Malaussène ad alta quota

Daniel Pennac presenta il nuovo capitolo della saga di Belleville al Grattacielo di Intesa San Paolo.


_di Alessia Giazzi

Quest’anno il Salone Internazionale del Libro gioca la sua carta vincente e sfodera un ospite d’eccezione. Dopo ben 17 anni di assenza dalla manifestazione torinese, Daniel Pennac celebra il suo trionfale ritorno in scena in occasione della pubblicazione di “Il caso Malaussène – Mi hanno mentito”, nuovo romanzo della saga di Belleville. Durante la sua ultima apparizione torinese Pennac ci aveva spezzato il cuore giurando che non avrebbe mai più scritto di Malaussène. Invece sono passati quasi vent’anni e l’inossidabile parigino ritorna insieme al suo autore.

Per chi non avesse familiarità con il personaggio, ecco cosa dovete sapere di Benjamin Malaussène: residente a Belleville, esercita la professione di capro espiatorio, cacciandosi nei guai e venendo incolpato dei crimini più incredibili. A complicare ancora di più la vita di Benjamin ci sono una sgangherata tribù di fratelli e sorelle, una compagna bellissima e un cane epilettico che condividono con lui la vita di tutti i giorni nel cuore multietnico della capitale francese.

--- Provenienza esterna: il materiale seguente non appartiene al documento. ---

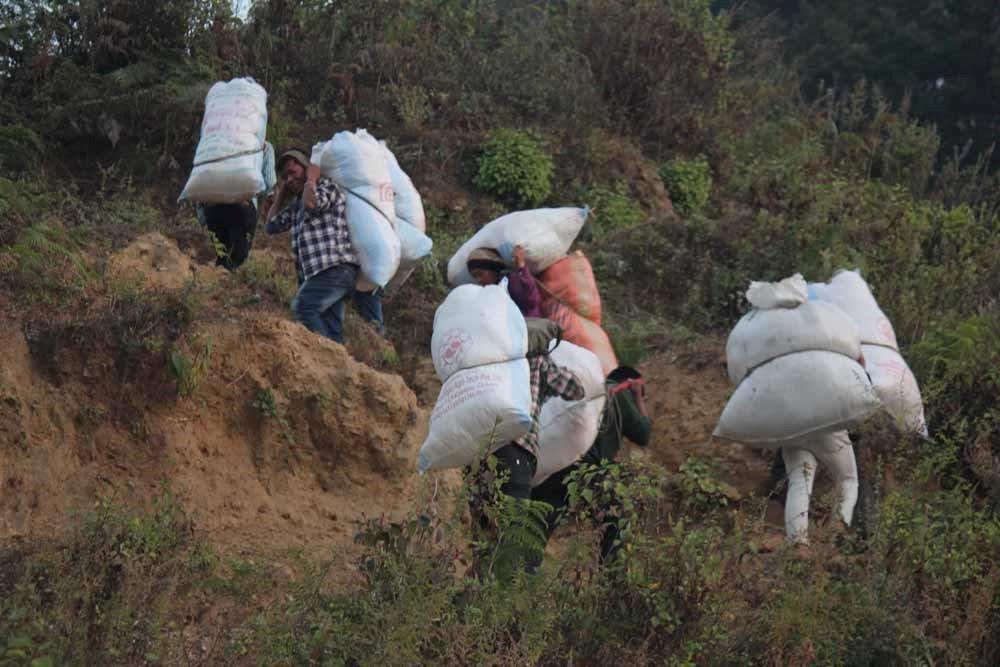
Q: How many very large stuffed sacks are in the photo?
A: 9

Malaussène e la sua tribù sono i protagonisti dell’omonimo ciclo di romanzi che Daniel Pennac confeziona lungo gli anni ’90 prima di annunciare il pensionamento del suo personaggio più longevo.

Lo ritroviamo qui, nel capoluogo piemontese, ospite di una location d’eccezione: sono i 150 metri di acciaio e cristallo del grattacielo di Intesa San Paolo ad aprire le porte del proprio Auditorium per accogliere il reading teatrale dell’ultima fatica malausseniana, il 18 maggio.

L’evento è gratuito, i posti limitati, non mi stupisce che a pochi minuti dall’apertura degli accrediti online gli ingressi si siano già volatilizzati.

«La performance che popola l’Auditorium del grattacielo si trasforma un momento di ritrovo e di riconciliazione non solo con uno scrittore e un personaggio, ma con le storie che hanno fatto sognare e sorridere intere generazioni»

È il momento: le luci si abbassano e Daniel Pennac entra in scena accompagnato dai due attori/valletti. Gli occhiali dalla montatura rotonda, la giacca di velluto, il personaggio dello scrittore francese non gli si è mai scollato di dosso. La scenografia è essenziale, semplice e sincera come la scrittura a cui ci ha abituato il signor Pennac: sedie vittoriane, una lampada e pochi oggetti di scena accompagnano quella che si rivela essere una vera e propria performance teatrale dedicata al personaggio chiave dello scrittore francese.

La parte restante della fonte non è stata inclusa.